Out of many, one…


There has been so much talk throughout the 2016 presidential election about immigration that I thought it would be important to set a few things straight and to help people better understand the reality of immigration in the United States in 2016. Between Donald Trump’s rhetoric about building foreign-funded walls, banning Muslims from entering the country, to his musings about over-weight beauty queens and Mexicans being rapists and stealing our jobs, I can understand why people are so concerned with this issue in 2016. Yet, again, like the other issues I have already discussed, the reality does not match up with the rhetoric.

In 2009, when President Obama was sworn in, there were an estimated 12 million illegal immigrants living within the United States. As of this year, the estimated number of illegal immigrants living in America has dropped to 11 million. This means that in the 8 years President Obama has been in office, the estimated number of immigrants living illegally within our borders has decreased by a million.

Directly related to this drop in illegal immigrants living within the U.S. is President Obama’s policy to target and remove as many law-breaking illegal immigrants as possible. In fact, more illegal immigrants have been deported during President Obama’s presidency than during any other president’s tenure in the history of the United States. During the first 7 years of President Obama’s presidency 556,000 more illegal immigrants have been deported than during the entire 8 years of President Bush’s own presidency. It should also be noted that the illegal immigrant population within the United States actually increased from an estimated 9.4 million to 12.2 million during President Bush’s 8 years in office.

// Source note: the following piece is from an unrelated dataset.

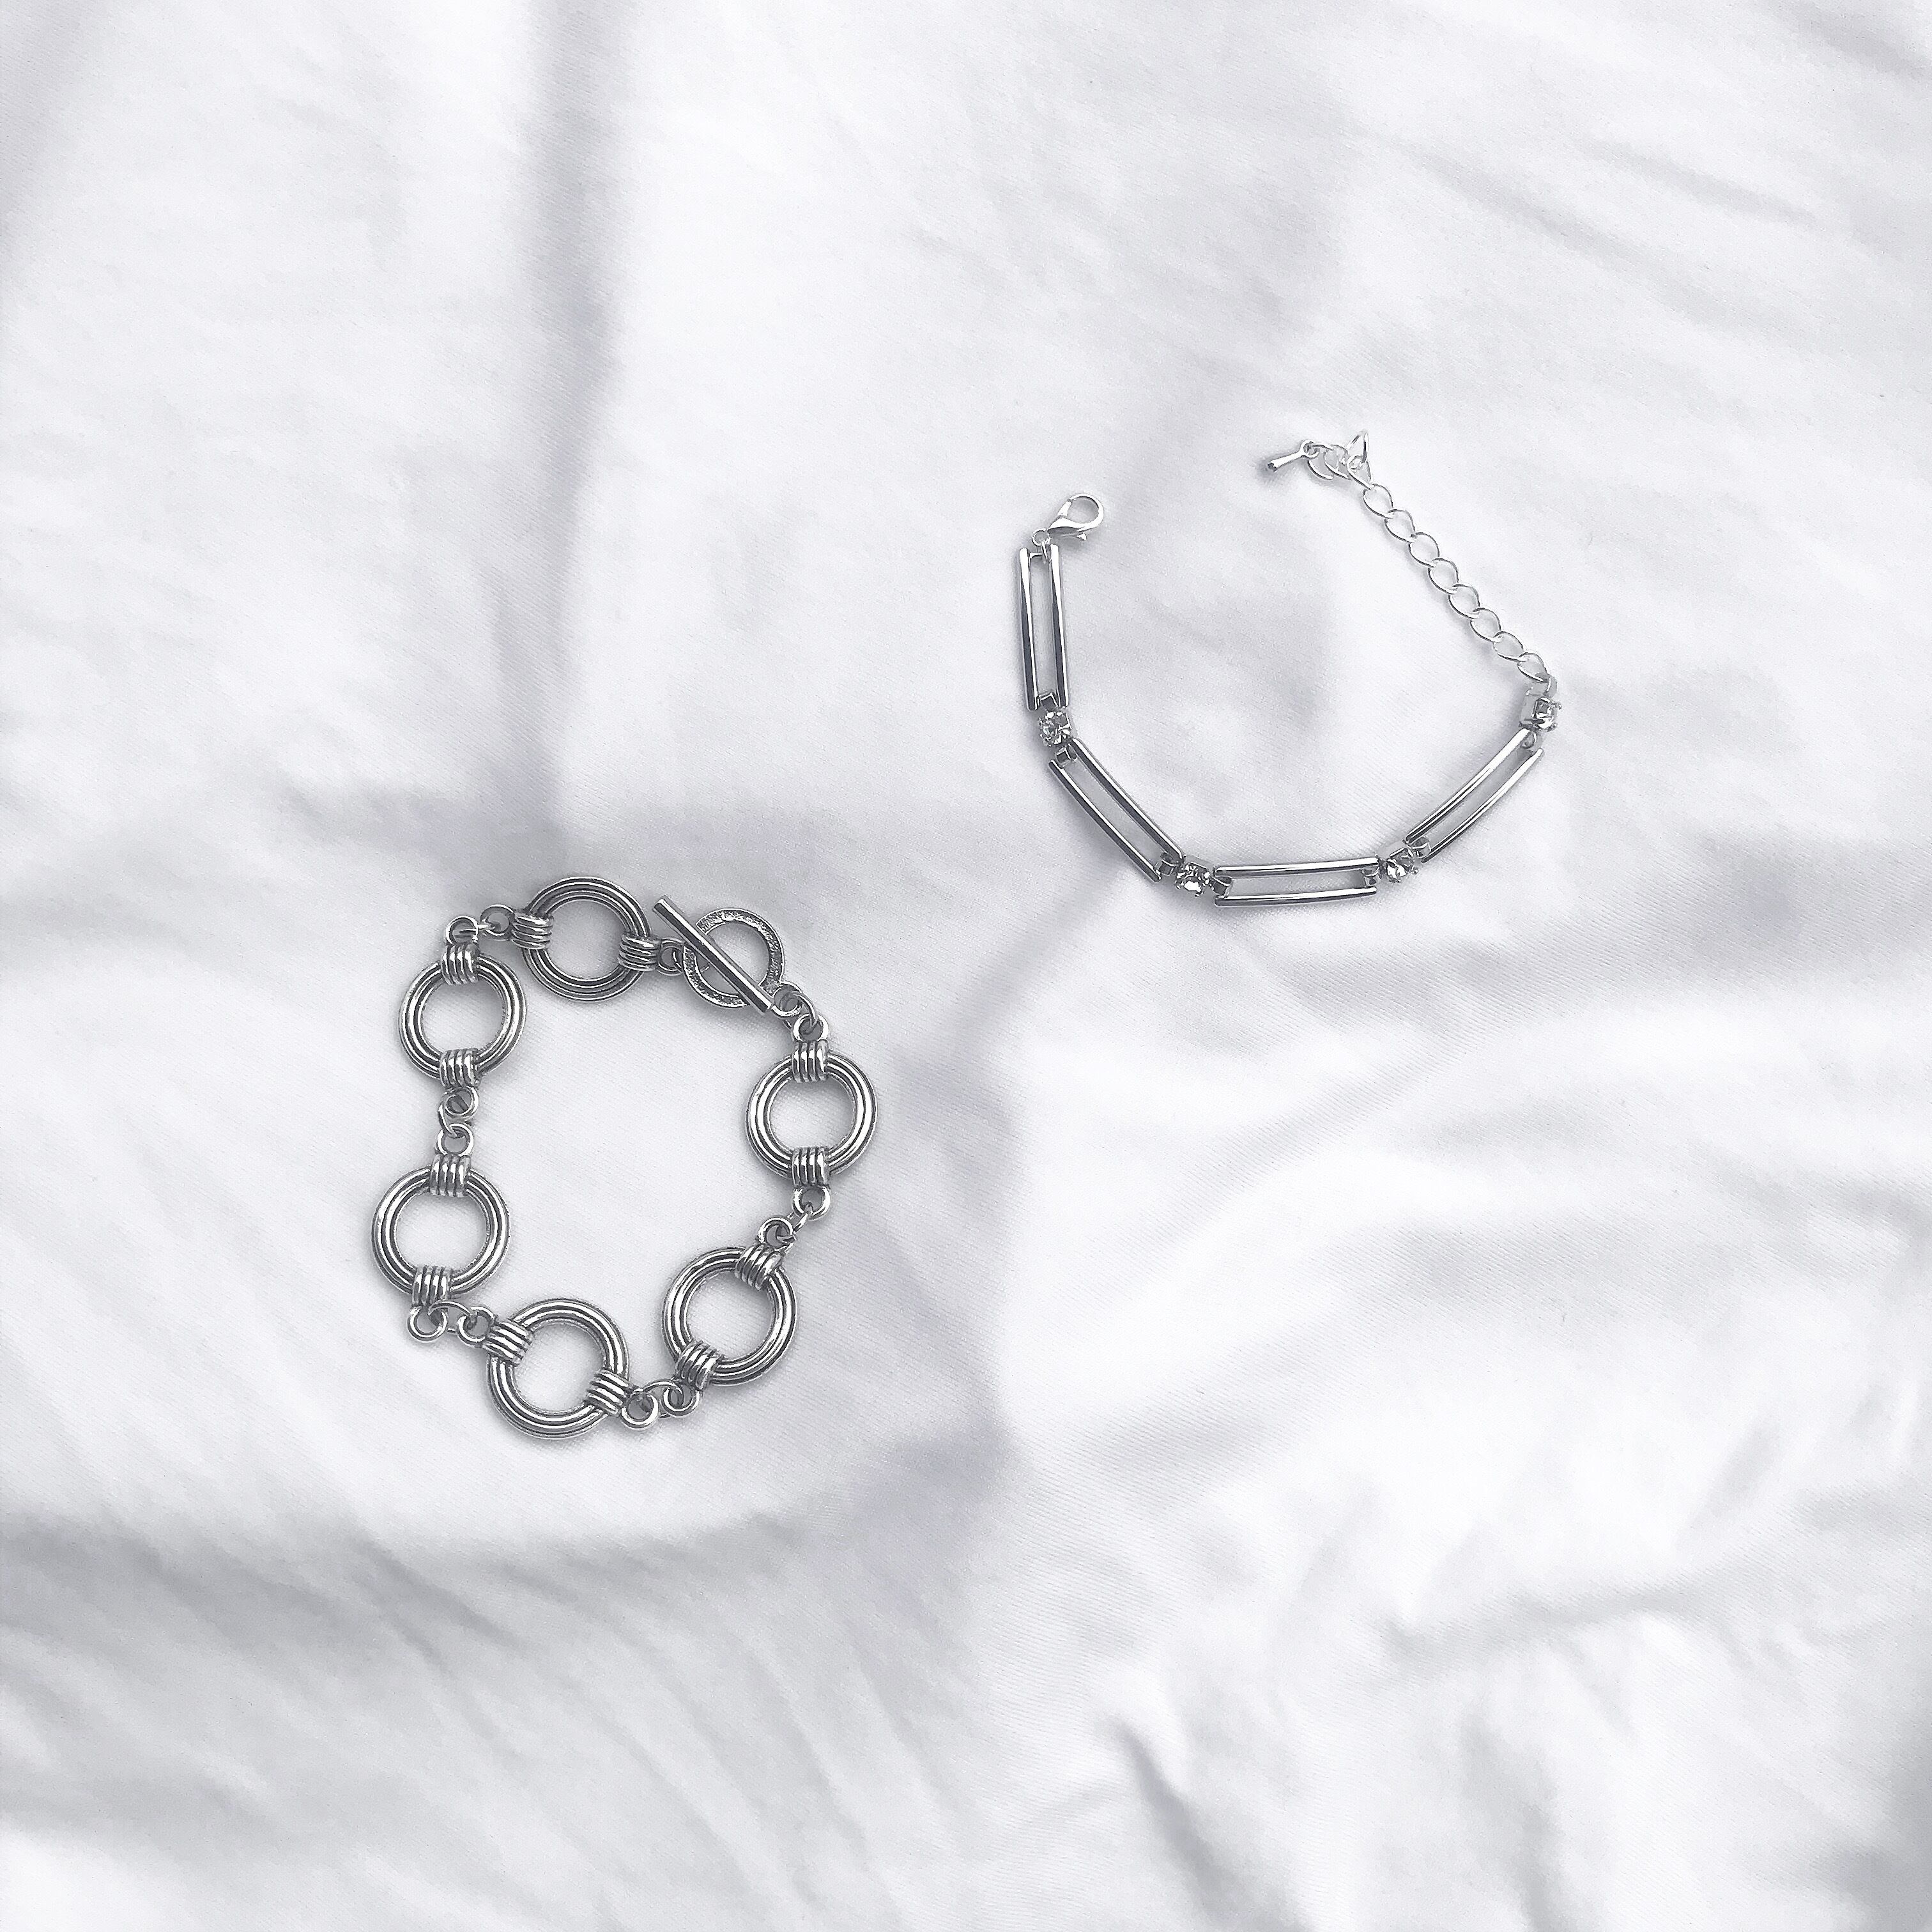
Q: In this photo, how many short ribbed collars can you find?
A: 12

So, again, when you compare the reality of the situation with the rhetoric of Donald Trump, in this case regarding illegal immigration, his words simply do not match up with reality. If you listened to Trump alone you would think America was being completely overrun by illegal immigrants, that they were flowing over our border at a faster rate than the Rio Grande, but it’s simply not true. Illegal immigration has actually reached a net negative under President Obama and there are less illegal, and even less criminal, immigrants living here than when he took office in 2008.

It’s imperative that we remember in this election who we are as a people and where we come from. We should remember that this nation has and always will be a nation of immigrants. All of us, unless purely Native American, can trace our roots to far off distant shores. Be them in Europe, Asia, South America, Africa, or elsewhere, we all came from somewhere else.

Our patchwork heritage is a strength, not a weakness. For in our differences we find culture, and in culture, understanding, and in understanding, community, and in community, family, and in family, a sense of who we are as individuals. We do not discriminate on account of someone’s land of origin, or race, intellectual capacity, or religion. We do not ban people because of what god they do or do not pray to nor what land they call home.

We must always remember those core values that make us uniquely American. E pluribus unum, out of many, one. It’s written in our founding documents and printed on our currency. Though it may be politically expedient to play to the nativist fears of those who lack an understanding of other people and their cultures, we should never fall prey to their calls. We are better than that as Americans.

We don’t need a wall to keep people out, we need common sense policies that keep people who enrich our nation and our country in. We need leaders who find value in diversity, who embrace difference as a strength, and who are open to extending a hand in friendship and not a fist in fury. Barack Obama understood this, Hillary Clinton understands it, and I hope you do as well.